Oleh: Siti Faizah (Ketua PP Salimah)
Memiliki anak yang berbakti kepada orang tua adalah harapan setiap insan. Perlahan tapi pasti, waktu akan menghantarkan raga manusia mulai melemah kemudian merenta, daya ingat mulai berkurang, berpikir mulai terbatas. Di saat itu orang tua membutuhkan pendampingan dan bantuan anak. Anak yang berbakti bukan hanya kebutuhan orang tua saat hidup di dunia, melainkan sampai ke akhirat.
Anak adalah aset berharga yang sangat berguna tanpa batas waktu. Kematian hanya memisahkan raga, tetapi bakti anak kepada orang tua tetap dinanti dan berguna dalam menambah kebaikan di alam kubur sampai akhiratnya. Dari Abu Hurairah Ra, bahwa Rasul Saw bersabda, “Jika seseorang meninggal dunia, maka terputuslah amalannya kecuali tiga perkara, yakni sedekah jariah, ilmu yang bermanfaat, dan doa anak yang saleh.” (H.R. Muslim)
Dalalm Alquran terdapat banyak ayat yang tersebar di lima surah, seperti Surah Al Isra’ ayat 23, Annisa’ ayat 36, Al Ankabut ayat 8, Al Ahqaf ayat 15, dan Luqman ayat 14 yang memerintahkan anak supaya berbakti kepada kedua orang tuanya, “Dan Kami perintahkan kepada manusia agar berbuat baik kepada orang tuanya, ibunya telah mengandungnya dalam keadaan lemah yang bertambah lemah dan menyapihnya dalam dua tahun, bersyukurlah kalian kepada-Ku dan kepada kedua orang tuamu.
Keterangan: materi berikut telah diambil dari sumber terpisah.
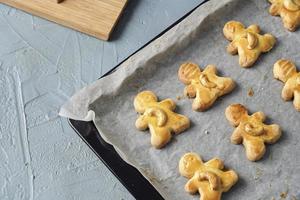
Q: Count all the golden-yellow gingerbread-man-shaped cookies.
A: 7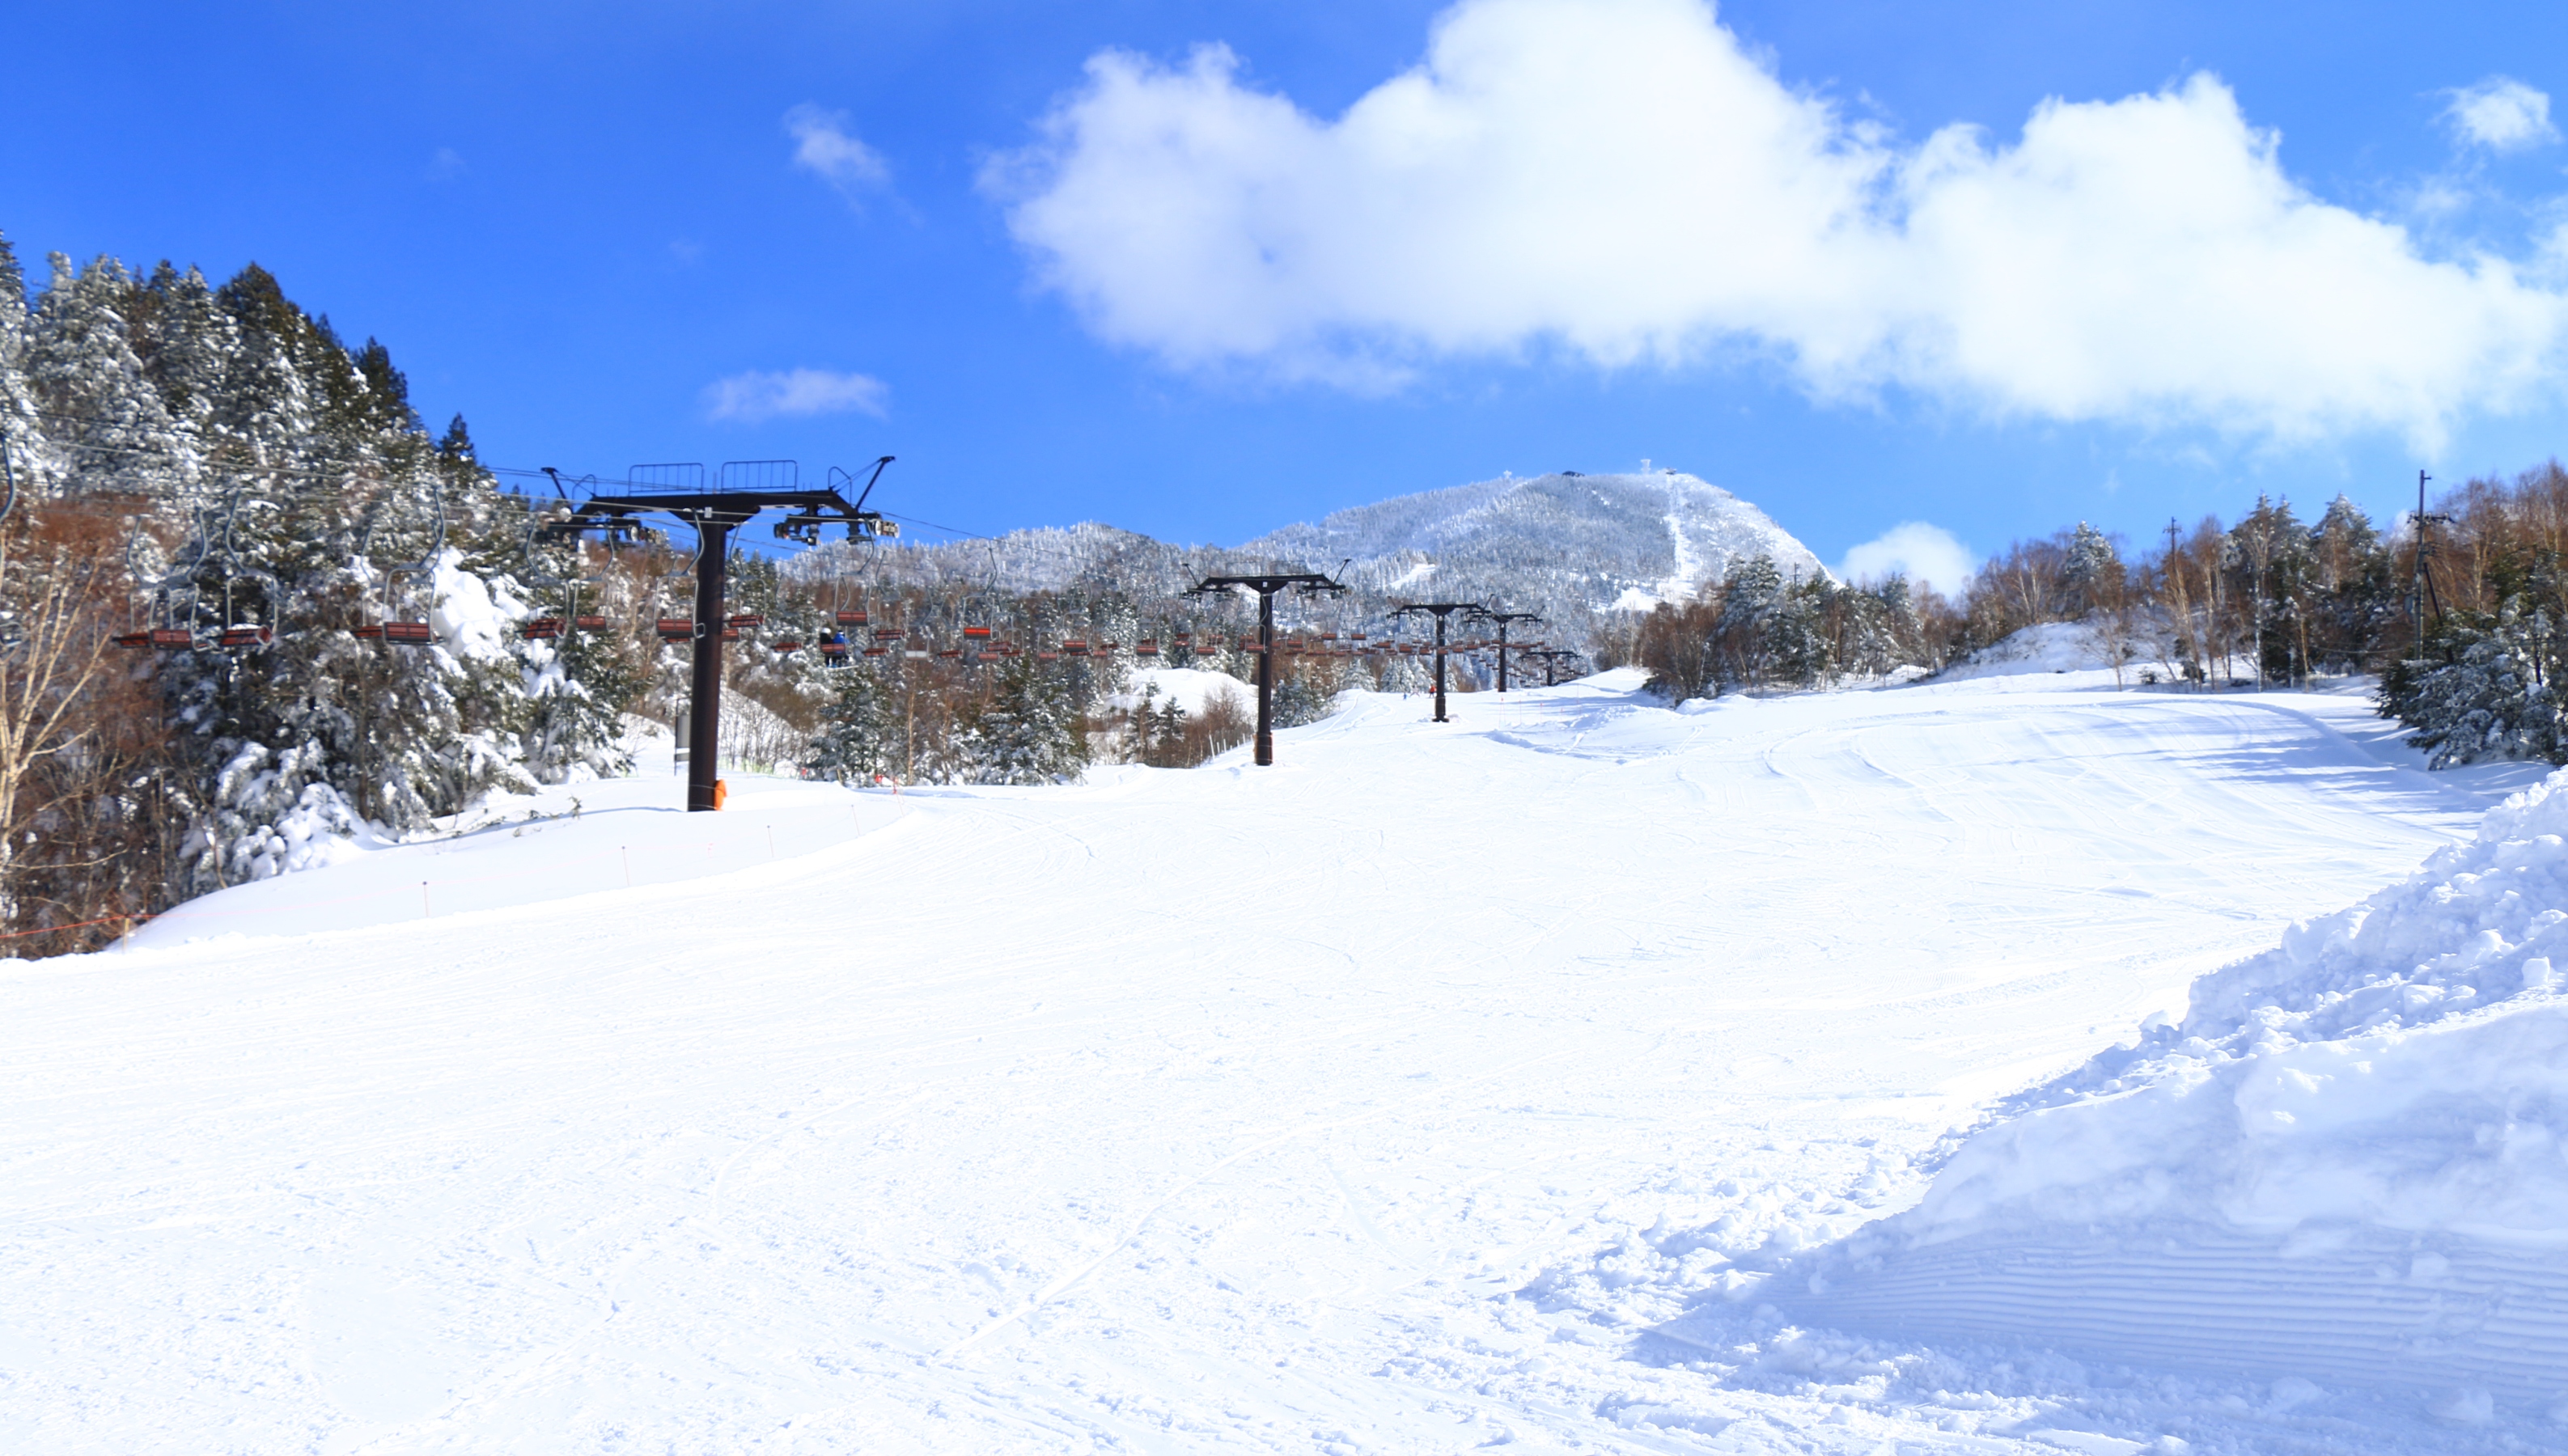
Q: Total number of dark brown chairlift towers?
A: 5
Hanya kepada-Ku lah kalian kembali.” (Q.S. Luqman : 14)
Namun keinginan orang tua tidak selamanya sesuai harapan. Realitas sosial memperlihatkan berbagai kasus, seperti anak menghardik dan membantah orang tua. Anak yang dengan tega memperkarakan orang tua ke ranah hukum bahkan ada yang sampai membunuh orang tuanya. Anak menjadi sulit diajak kompromi, anak tidak bisa berbagi waktu sekadar berbincang dengan orang tua dalam rangka menghibur dan menjalin kebersamaan. Terdapat pula orang tua yang tidak bisa mengharapkan bantuan dari anak, anak enggan mengurus orang tua, bahkan ada kasus anak yang melulu menadahkan tangan pada bantuan orang tua dan problematika lainnya di masyarakat.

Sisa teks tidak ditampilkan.